1. [`CUDAContext`](https://github.com/caffe2/caffe2/blob/v0.7.0/caffe2/core/context_gpu.h#L99), which has a data member [`int gpu_id_`](https://github.com/caffe2/caffe2/blob/v0.7.0/caffe2/core/context_gpu.h#L202).  This looks very similar to class `majel::GPUPlace`, who also has an `int id_` data member.   `CUDAContext::New(size_t)` calls [`g_cub_allocator->DeviceAllocate(&ptr, nbytes)`](https://github.com/caffe2/caffe2/blob/v0.7.0/caffe2/core/context_gpu.cu#L355) to allocate the memory.

### Majel

In Majel, there are basically two allocator types:

1. `cpu::SystemAllocator`, which has similar functionality to `caffe2::CPUContext::New/Delete`.
1. `gpu::SystemAllocator`, which has similar functionality to `caffe2::CUDAContext::New/Delete`.

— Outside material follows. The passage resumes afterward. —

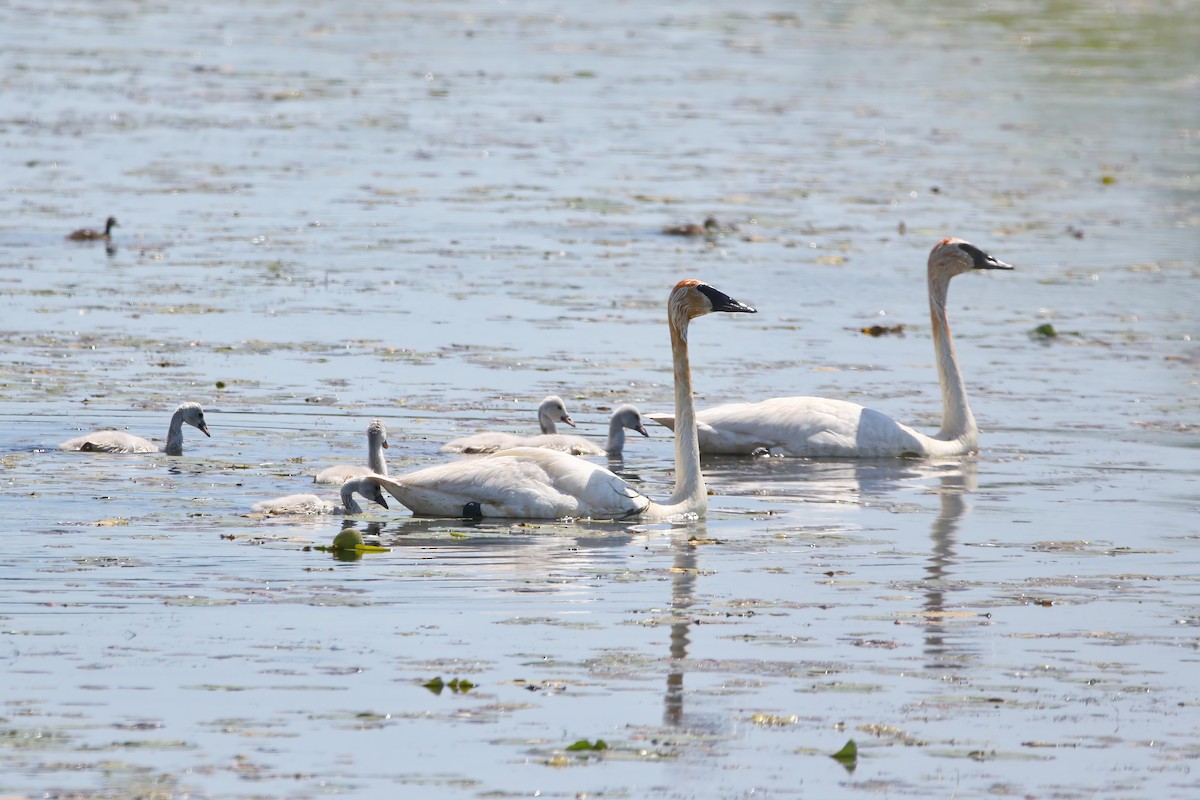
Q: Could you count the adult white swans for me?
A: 2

However, memory allocation is not via these two allocators.  Instead, these two allocators are defined in hidden namespaces.

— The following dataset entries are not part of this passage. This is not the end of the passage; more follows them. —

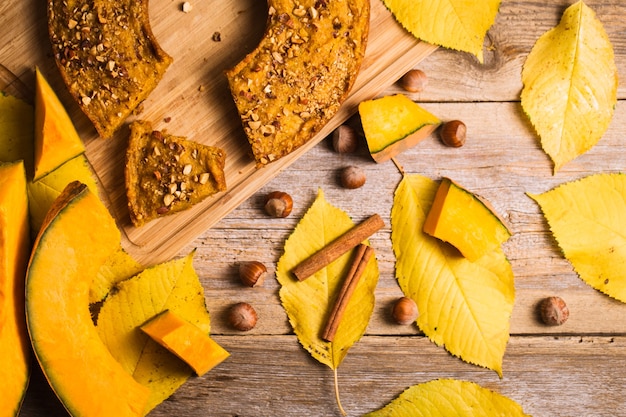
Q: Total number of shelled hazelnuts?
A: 9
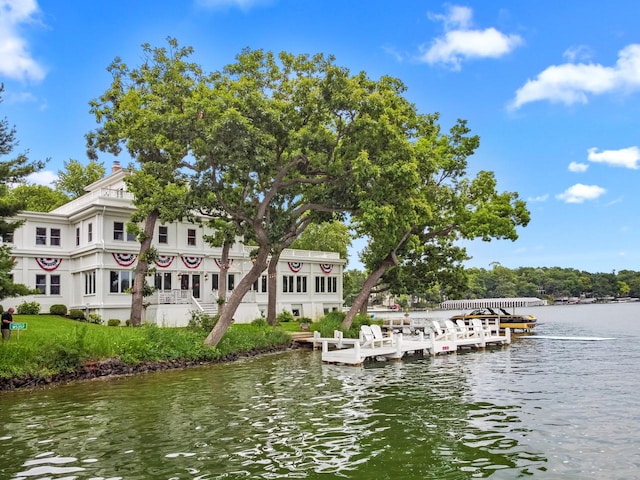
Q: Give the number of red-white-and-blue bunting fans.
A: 7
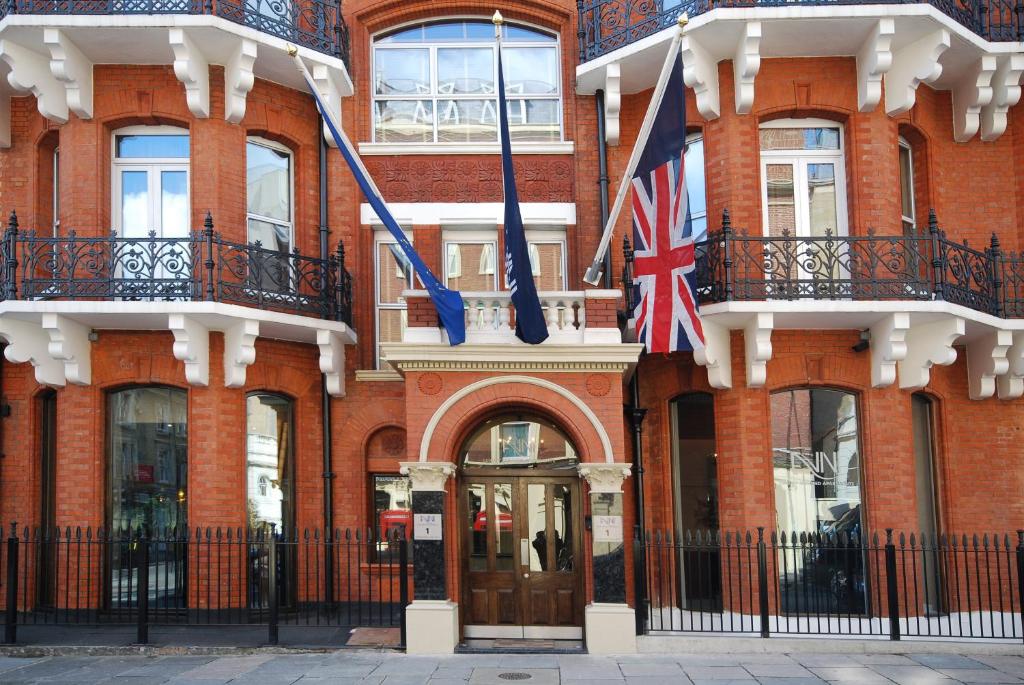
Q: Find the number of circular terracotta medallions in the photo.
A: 2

In Majel there are hidden global variables like:

1. `cpu::SystemAllocator g_cpu_allocator`, and
1. `vector<gpu::SystemAllocator*> g_gpu_allocators(NUM_GPUS)`.

Programs allocate memory via a BuddyAllocator, which can take the `g_cpu_allocator` or a `g_gpu_allocators[gpu_id]` as its *fallback allocator*, so that if BuddyAllocator cannot find a block in its memory pool, it extends its memory pool by calling the fallback allocator's `New(size_t)`.